Today, the amount of data stored and processed by database systems are growing at an accelerating pace. In particular, the demand for high query performance is increasing with the growing number of data.
The database or database system, in particular, a relational database system, may store data as a series of logical tables. Each table may include rows and columns and may be identified by a unique name within the database system. Also columns may have unique identifiers within a given table. In order to access data in a database, a user or application program may direct a query, i.e., a statement in a data manipulation language, e.g., a version of the structured query language (SQL), to the database system. When the database system receives a query, the database system may interpret the query and may determine a series of internal steps required for answering the query.
This series of internal steps is often referred to as an execution plan or an access plan. An internal step may, for example, be a join operation, a sort operation, a selection operation or a projection operation. The query is usually written in a declarative language, e.g., in SQL (Structured Query Language), and the query specifies what data to return but not how to accomplish this. The access plan is usually written in an imperative language, and it specifies a sequence of concrete computation steps to return the data requested.
The creation of an access plan is typically the task of a software component that is often referred to as a query optimizer or simply an optimizer. It may be noteworthy to mention that for a given query, multiple access plans can be created, which all might be able to answer the query, but which may differ in their internal steps and as a consequence also in their resource consumption. The optimization of the internal steps may be performed according to different priorities and algorithms of the query optimizer.
In order to keep the resource consumption for the creation and the execution of an access plan as low as possible, a series of query optimization techniques has been developed within the last few decades. However, most of these techniques only focus on an individual query optimization and hence are stateless, meaning that when a query is executed twice in a row, all steps of the access plan are executed again. Therefore, in most state of the art query optimization techniques, a subsequent execution of an access plan is usually not able to reuse the “knowledge” achieved during an earlier execution of the access plan. The gathered knowledge is usually lost immediately after the execution of an access plan.

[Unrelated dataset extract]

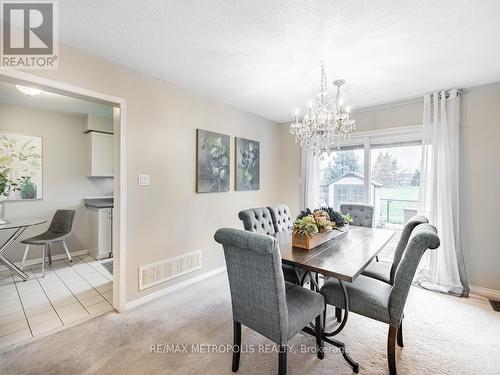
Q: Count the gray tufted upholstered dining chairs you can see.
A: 6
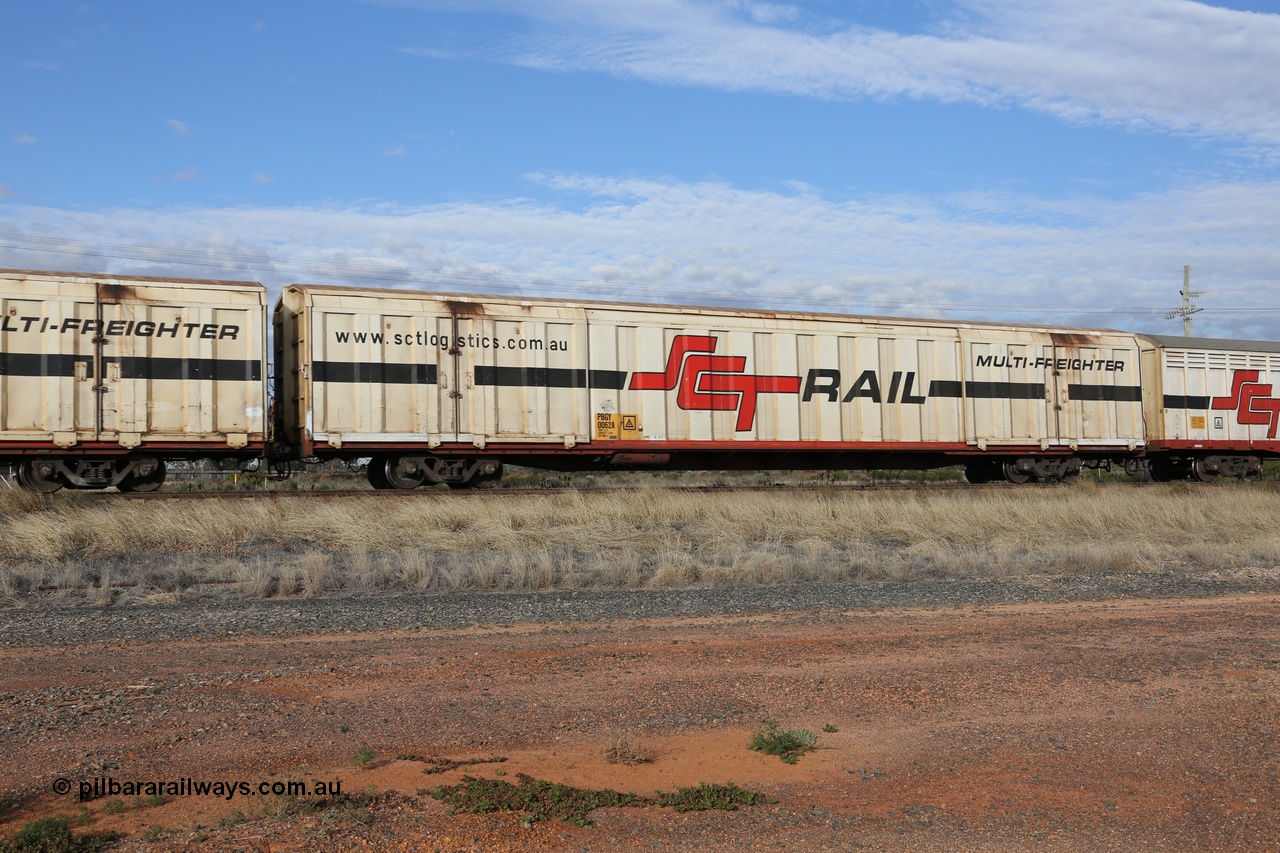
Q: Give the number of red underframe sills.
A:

The following are examples of query processing where reuse of knowledge achieved during earlier execution of an access plan is possible to a limited extent.

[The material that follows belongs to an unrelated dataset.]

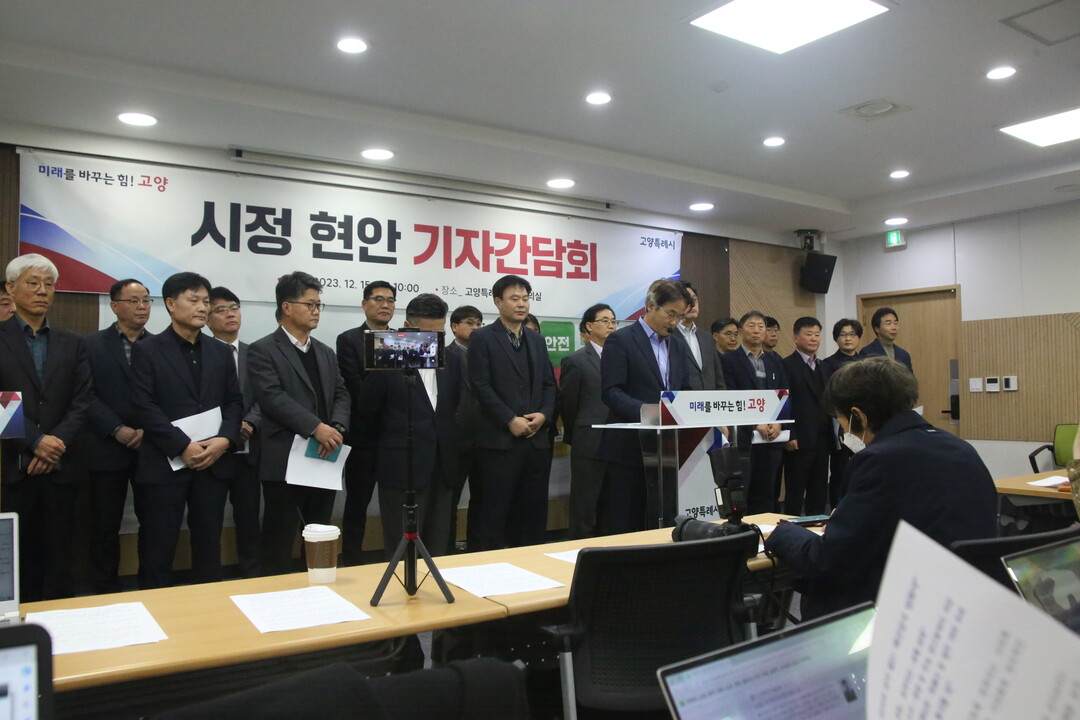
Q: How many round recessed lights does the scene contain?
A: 10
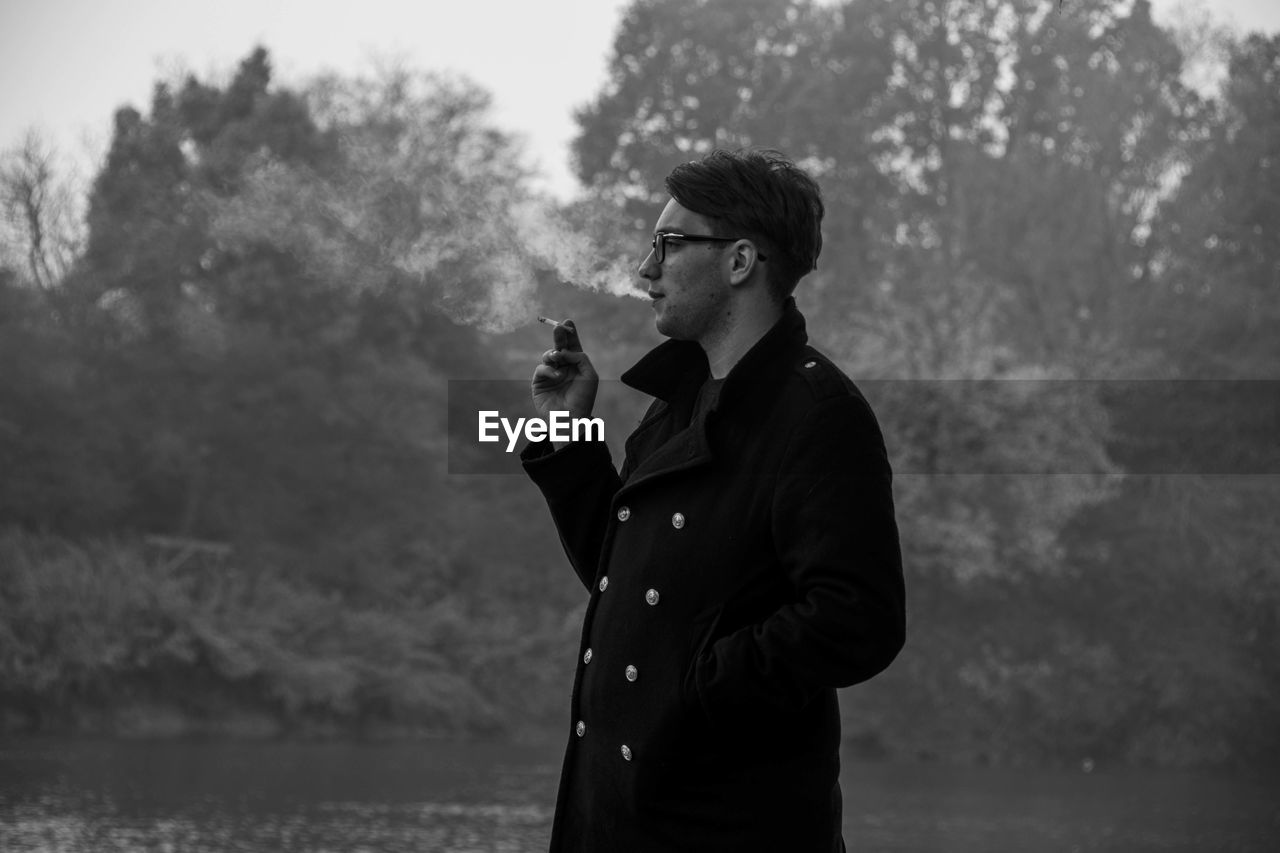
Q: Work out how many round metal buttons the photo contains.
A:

Document US 2004/0236726 A1 discloses a system and method for query result caching. In this method, a caching system is presented which is located between the database application and the database server. Thereby queries from the database application are routed against a caching system. When the caching system has the answer for the query already stored in the cache, the cached answer is returned. Otherwise the query is forwarded to the database system and the returned answer from the database system is stored in the caching system for future requests. The proposed method can be used only when the same query (or a query having the same normalized query text) is repeated.

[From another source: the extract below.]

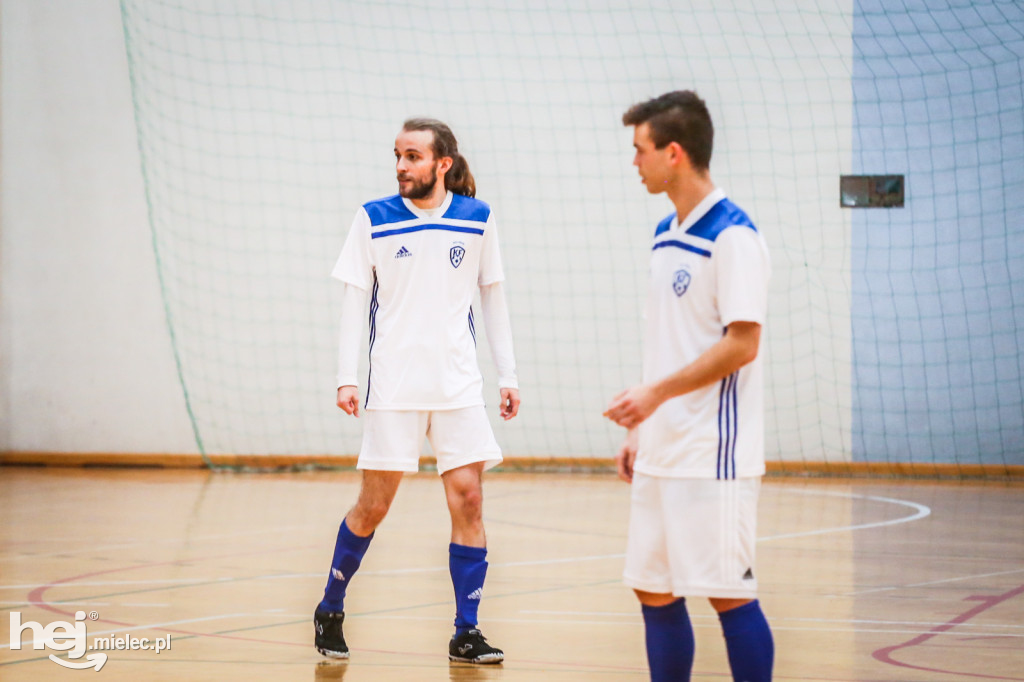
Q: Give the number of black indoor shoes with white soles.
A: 2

Another method optimizes query processing in environments which are able to execute queries asynchronously (e.g., in a batch like manner), where queries are collected and analyzed in a sliding window. Common parts of the queries are identified and finally the queries are executed at the end of the sliding window in such a manner that common parts of the queries are only computed once for all queries. The proposed method works for processing queries in a batch like manner.
On the other hand, storing all the knowledge generated during the execution of an access plan may be very resource intensive, especially, in light of growing data volumes. This may have a negative effect on the overall database system performance, which is also not desirable.
Thus, there may be a need for an improved method of handling queries in a database system by managing access plans and treating the different steps necessary during execution of an access plan in a modified and optimized way.